トイレ後の洗浄方法や痛みを感じるときのアイスパッドやコールドスプレーの使い方などです。
その他
面会
家族以外の面会もドクターが許可すれば可能です。
身分証明書を持参して、病室の番号と面会相手の名前を伝えれば手続きできます。
出産報告をすると病院に来たいと言う人が多くて驚きました。
偏見だったら申し訳ないのですが、日本人以外からの申し出が多かったです。
どこで線引きするか難しいところですが、帰国間近で会えるかどうかわからない人、前職のボスは面会に来てもらいました。
でも退院まで短いし、産後で疲れているときの面会はなるべく断った方が自分のためだと思いました。
写真撮影
病院と提携しているカメラマンが家族写真を撮りに来てくれます。
撮影自体は無料で、後日出来上がった写真をウェブサイトで確認し、気に入ったらデータを購入するスタイルでした。
夫がいない時に突然訪問されましたが、事情を話すと時間を調整して再度来てくれました。

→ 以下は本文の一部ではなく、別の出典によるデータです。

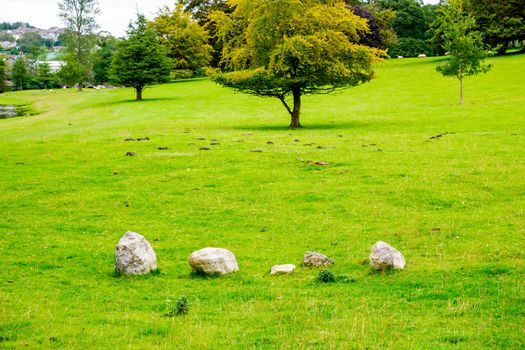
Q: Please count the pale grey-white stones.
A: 5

カメラマンがバスケットやブランケットなど小物を持参していますが、使って欲しい小物を持参しておけばそのアイテムを使って撮影してくれます。
退院後は忙しくて新生児の記念撮影をする機会は難しかったので、このサービスはとてもありがたかったです。
食事
食事は毎回自分の都合のいいタイミングに電話でオーダー制でした。
注文を受けてから届くまでに30分くらいかかります。
出産した病院は美味しいと評判でしたが、メニューはやはりアメリカン。
それでも種類が豊富で組み合わせも選べたので食事面での不満は少なかったです。
しいて言えばお米が食べたかった…。
入院中、1回は2人分の食事が用意され、家族でお祝いできるセレブレーションミールが提供されました。
朝食メニュー
おわりに
院内の様子が少しは伝わったでしょうか?
個人的な感想では入院中は慌ただしかったです。
病院関係のスタッフが検査、指導などで頻繁に部屋を出入りしていました。
いつ、何を行うというのがわからないので、自分が休憩しようと思ったタイミングやうとうとしている時に来られることも。
また、不安なことや質問は遠慮せずにどんどん聞いた方がいいと思いました。
そして付き添いなしで体が辛い、眠れない時は頑張りすぎずにナースに頼ってベビーを預かってもらってよかったです。